[Grace-core] Minutes of Teleconference 11-12.11.2015

James Noble kjx at ecs.vuw.ac.nz
Thu Nov 12 13:57:41 PST 2015


Hi Andrew 

> Here is what I don’t like about your abstract and the outline of the paper so far.
> 
> What we can all agree on , I think, is that objects that have their own behaviour are the central idea in OO programming, and that this behaviour is “dynamically dispatched”, i.e., chosen by the object itself in response to some request or message from another object.  That’s really all there is to say, from the outside of the object.

sure.

>  We can make another distinction between differential programming methods that depend on objects vs. differential programming methods that depend on classes, that is, between Self-like trait objects and Smalltalk-like trait objects, or between delegation and subclassing.  

right… 


> Where I fundamentally disagree with your abstract is when you say “a language cannot ``have it all'', and that designers need to choose between several incompatible design goals”
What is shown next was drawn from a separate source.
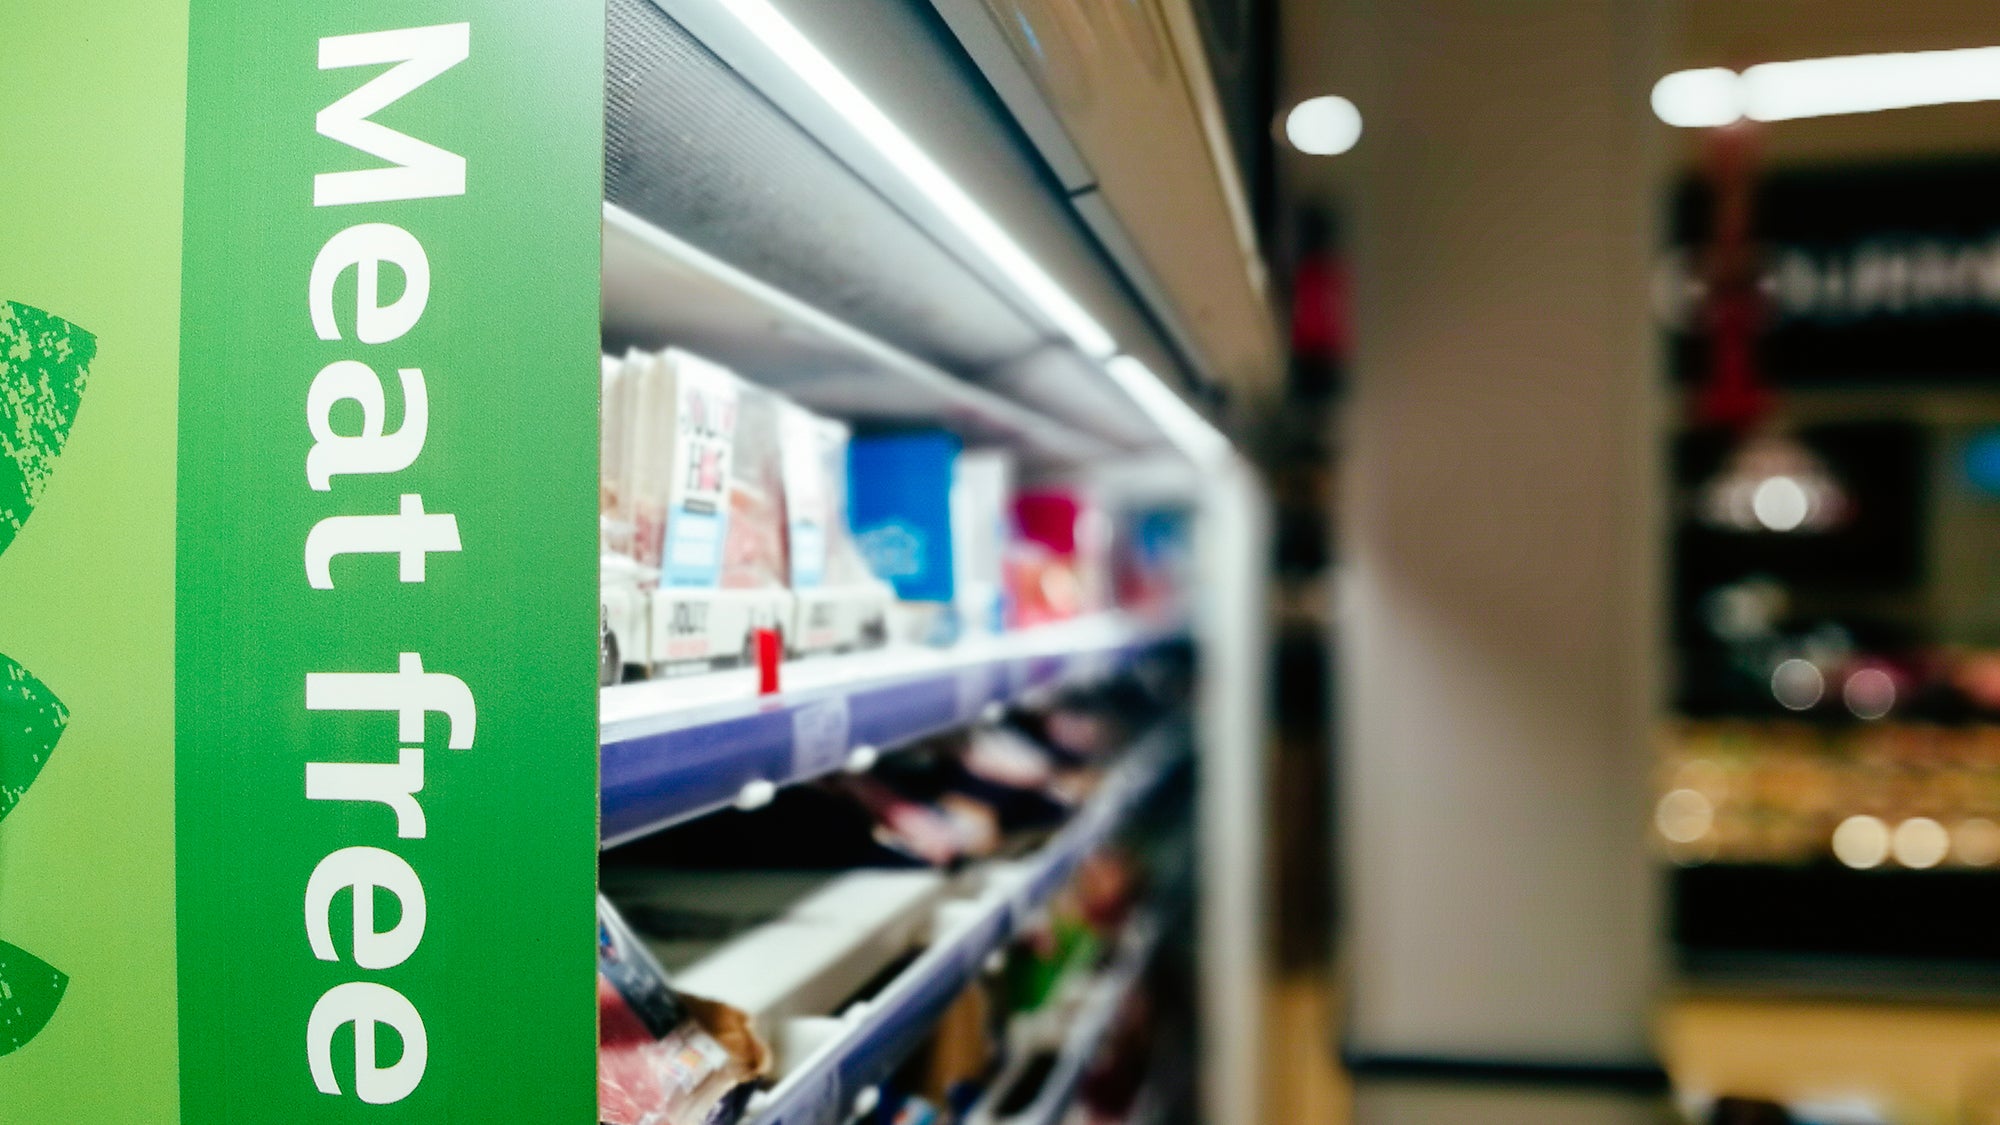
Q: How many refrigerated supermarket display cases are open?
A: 1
that’s true in general: the question is whether it is true specifically here

> What I think is true is that each language makes some choice from these alternative starting points, and ends up at some inevitable finishing point — a finishing point that is different from that of the languages that started somewhere else.   It is perhaps surprising that there don’t seem to be any “crossover points” — places where we can switch from one path to another.  In other words, it is perhaps surprising that we can’t start from, say, objects, and end up with a language semantics that is identical to that of a language that starts from classes.   But that does indeed seem to be the way the “physics” of this world is constructed.


right. 

> When I read your abstract, it sounds to me as if you are claiming a result like FLP impossibility: that there is some universally desired combination of stuff (like FLP’s fault tolerance, availability and consensus in distributed systems) and that we have a “proof” that we can’t have them all.  We don’t have anything like that.  There is no consensus on how differential programming, object initialization, and multiple reuse should work.  Each starting point leads, by a set of internally-consistent design decisions, to a different ending point that remains consistent with its origins, but differs from that of its cousins.
> 
> The mistake that we have been making, and continue to make, in the design of these mechanisms for Grace is to remain obstinately stuck with the idea that we have to arrive at particular destination — the “comfy chair” that we have (each) inhabited throughout our previous 20+ years of teaching.  (They are all in different places, of course.)  What we should be doing instead is listening to the design as it unfolds, and following the road where it takes us.
> 
> If we can write a paper like that, I think that it would be fascinating reading!

well let’s see how we go.

again: I’m not sure we can cover all that in this ECOOP paper,
but I still like the idea of writing an essay for SPLAMSTERDAM that covers that in more detail.